AF for dose response relationship:
1
Justification:
Effects at LOAEL are not severe. The performed extrapolation to a NOEL of 20 mg/kg bw/day from the various dose-response curves is comparable to a factor of 3.6 to 5 being applied to the LOAELs
AF for differences in duration of exposure:
2
Justification:
Default assessment factor for sub-chronic to chronic.
AF for interspecies differences (allometric scaling):
4
Justification:
Default factor for allometric scaling from rat to human.
AF for other interspecies differences:
2.5
Justification:
Default
AF for intraspecies differences:
10
Justification:
Default
AF for the quality of the whole database:
1
Justification:
Available data is from studies with high reliability.
AF for remaining uncertainties:
1
Justification:
Independent studies lead to comparable results.
Acute/short term exposure
Hazard assessment conclusion:
no hazard identified
DNEL related information

Local effects

Long term exposure
Hazard assessment conclusion:
no hazard identified
Acute/short term exposure
Hazard assessment conclusion:
no hazard identified

General Population - Hazard via oral route

Systemic effects

Long term exposure
Hazard assessment conclusion:
DNEL (Derived No Effect Level)
Value:
0.1 mg/kg bw/day
Most sensitive endpoint:
repeated dose toxicity
Route of original study:
Oral
DNEL related information
DNEL derivation method:
ECHA REACH Guidance
Overall assessment factor (AF):
200
Dose descriptor starting point:
NOAEL
Value:
20 mg/kg bw/day
Modified dose descriptor starting point:
NOAEL
Value:
20 mg/kg bw/day
Explanation for the modification of the dose descriptor starting point:

Two studies, a combined 28-day/reproduction screening by gavage and a combined 90-day/2-generation study by dietary admixture, resulted to LOAELs of 100 mg/kg bw/d resp. 1000 ppm (72 to 90 mg/kg bw/day) in F0 and F1, based on minimal to slight necrotizing granulomas in mesenteric lymph nodes observed in some animals at the lowest dose groups in these studies. Extrapolation indicates a NOEL of around 20 mg/kg bw/day (conservative; Extrapolation of the three dose-response curves results to 28 - 52 mg/kg bw as NOEL; 20 mg/kg bw/d corresponds to a factor between 3.6 to 5 from the LOAELs to NOEL), as threshold for the effects irrespective duration of the study (45 day in OECD 422 or 90 to 126-days in 2 generation study), but with increasing duration the severity of effects at higher dose levels tend to increase.

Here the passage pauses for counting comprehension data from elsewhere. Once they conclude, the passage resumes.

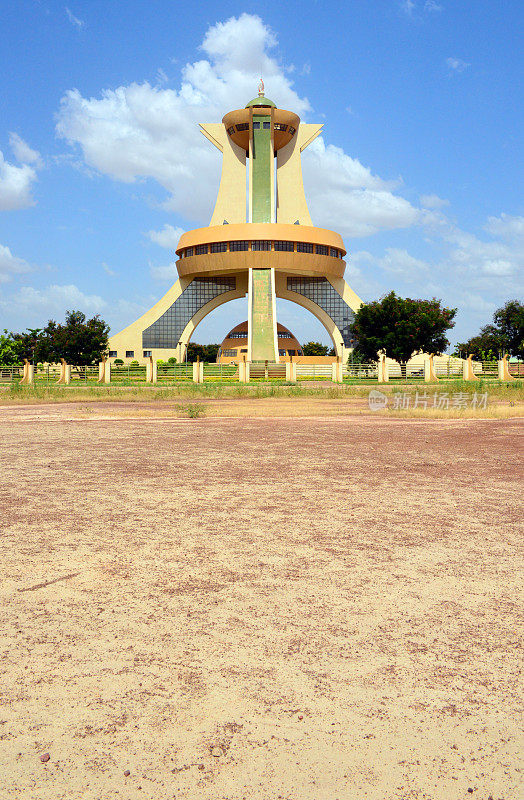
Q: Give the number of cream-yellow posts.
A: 12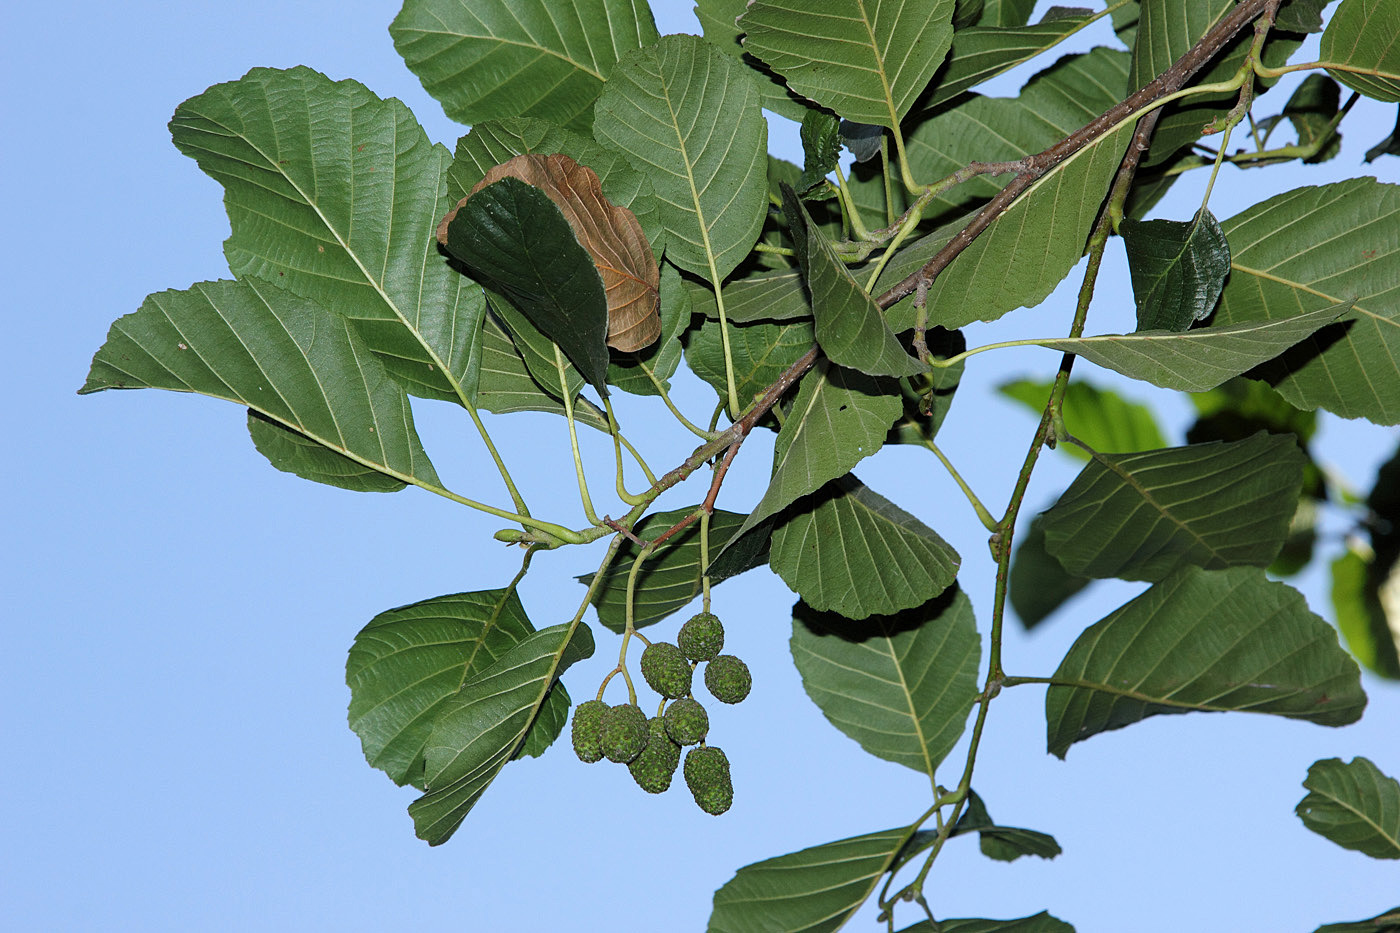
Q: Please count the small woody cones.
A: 8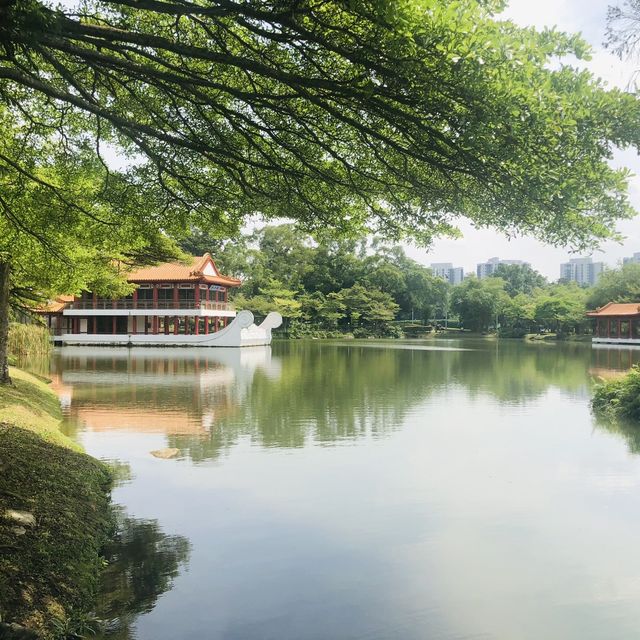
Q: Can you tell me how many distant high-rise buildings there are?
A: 4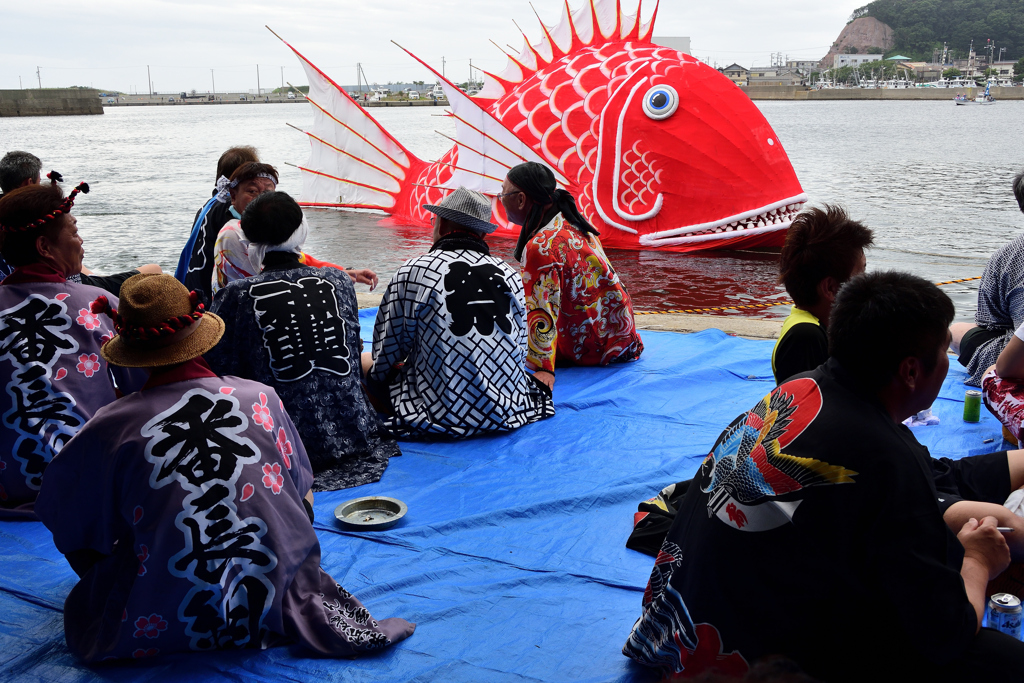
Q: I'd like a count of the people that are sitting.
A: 12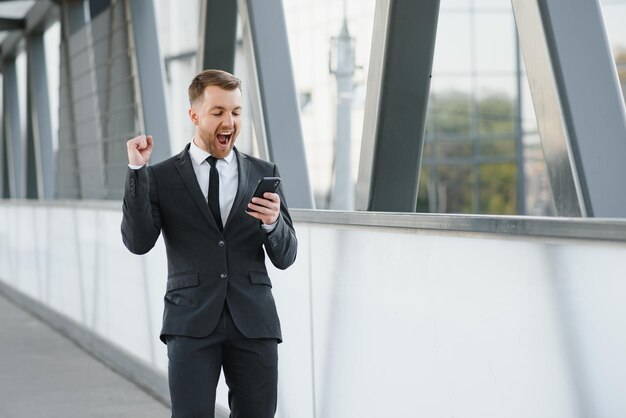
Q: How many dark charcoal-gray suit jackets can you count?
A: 1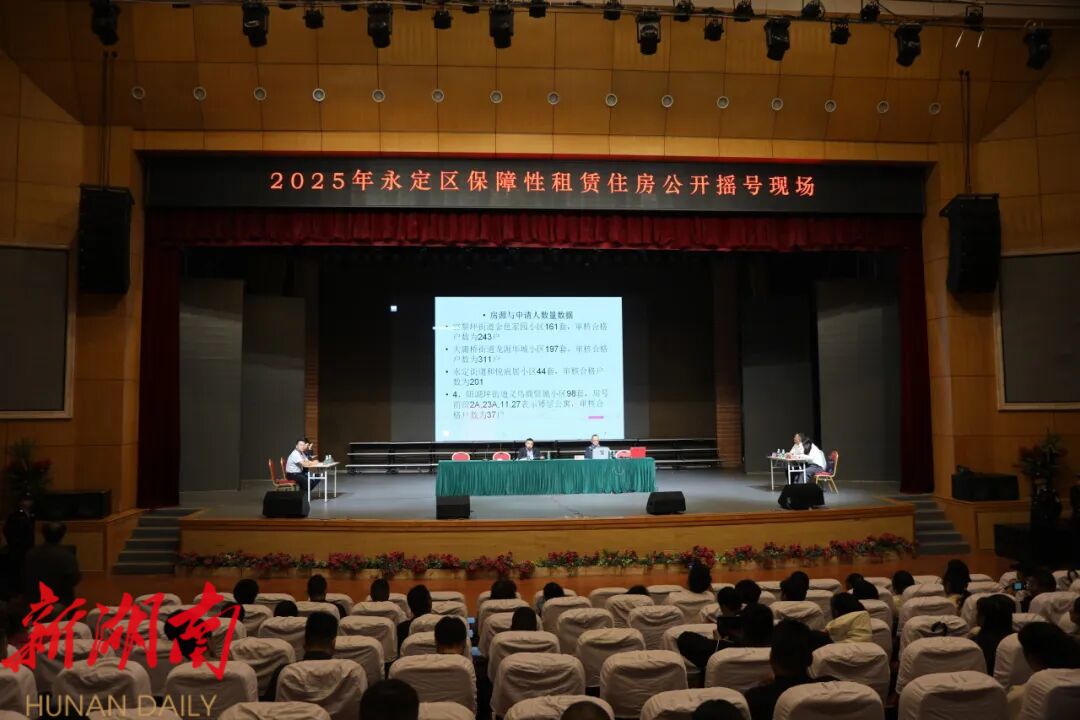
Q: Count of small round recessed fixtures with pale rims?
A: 15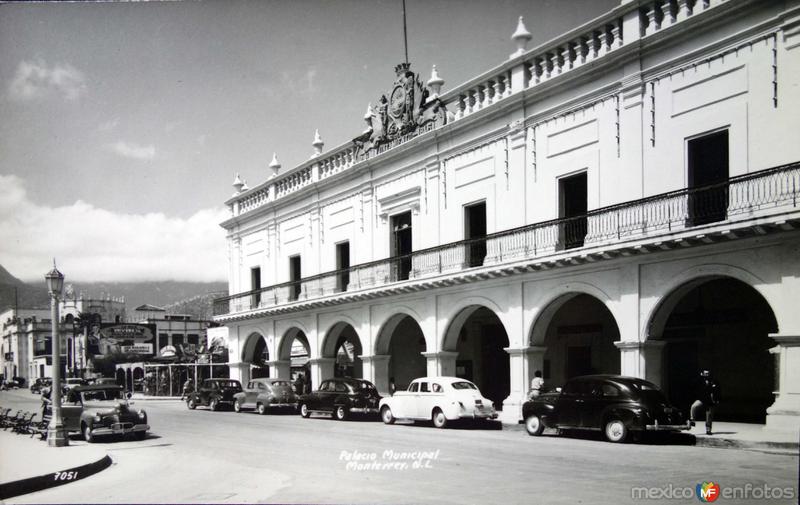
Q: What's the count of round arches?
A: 7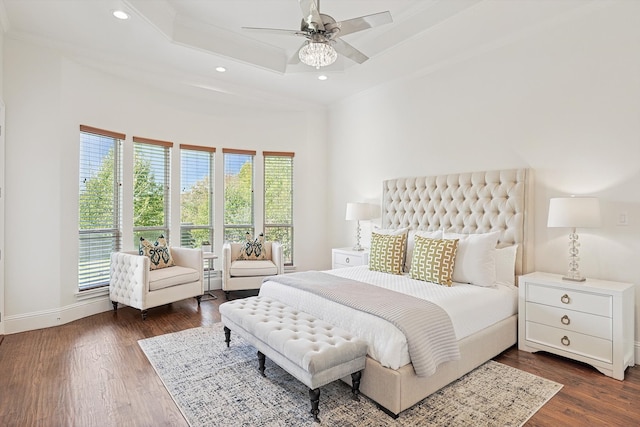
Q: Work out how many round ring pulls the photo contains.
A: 4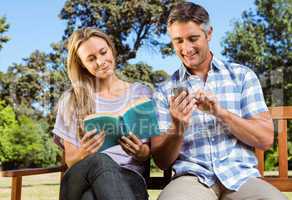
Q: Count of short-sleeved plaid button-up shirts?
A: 1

AF for dose response relationship:
1
Justification:
Effects at LOAEL are not severe. The performed extrapolation to a NOEL of 20 mg/kg bw/day from the various dose-response curves is comparable to a factor of 3.6 to 5 being applied to the LOAELs.
AF for differences in duration of exposure:
2
Justification:
Default assessment factor for sub-chronic to chronic.
AF for interspecies differences (allometric scaling):
4
Justification:
Default factor for allometric scaling from rat to human.
AF for other interspecies differences:
2.5
Justification:
Default
AF for intraspecies differences:
10
Justification:
Default
AF for the quality of the whole database:
1
Justification:
Available data is from studies with high reliability.
AF for remaining uncertainties:
1
Justification:
Independent studies lead to comparable results.
Acute/short term exposure
Hazard assessment conclusion:
no hazard identified
DNEL related information

General Population - Hazard for the eyes

Local effects

Hazard assessment conclusion:
no hazard identified

Additional information - General Population

Di-C16-C18 (evennumbered) alkyl tripropylenetetramine is not used in the consumer sector. Systemic long term DNELs for general public are provided to allow for possible assessment of indirect exposure.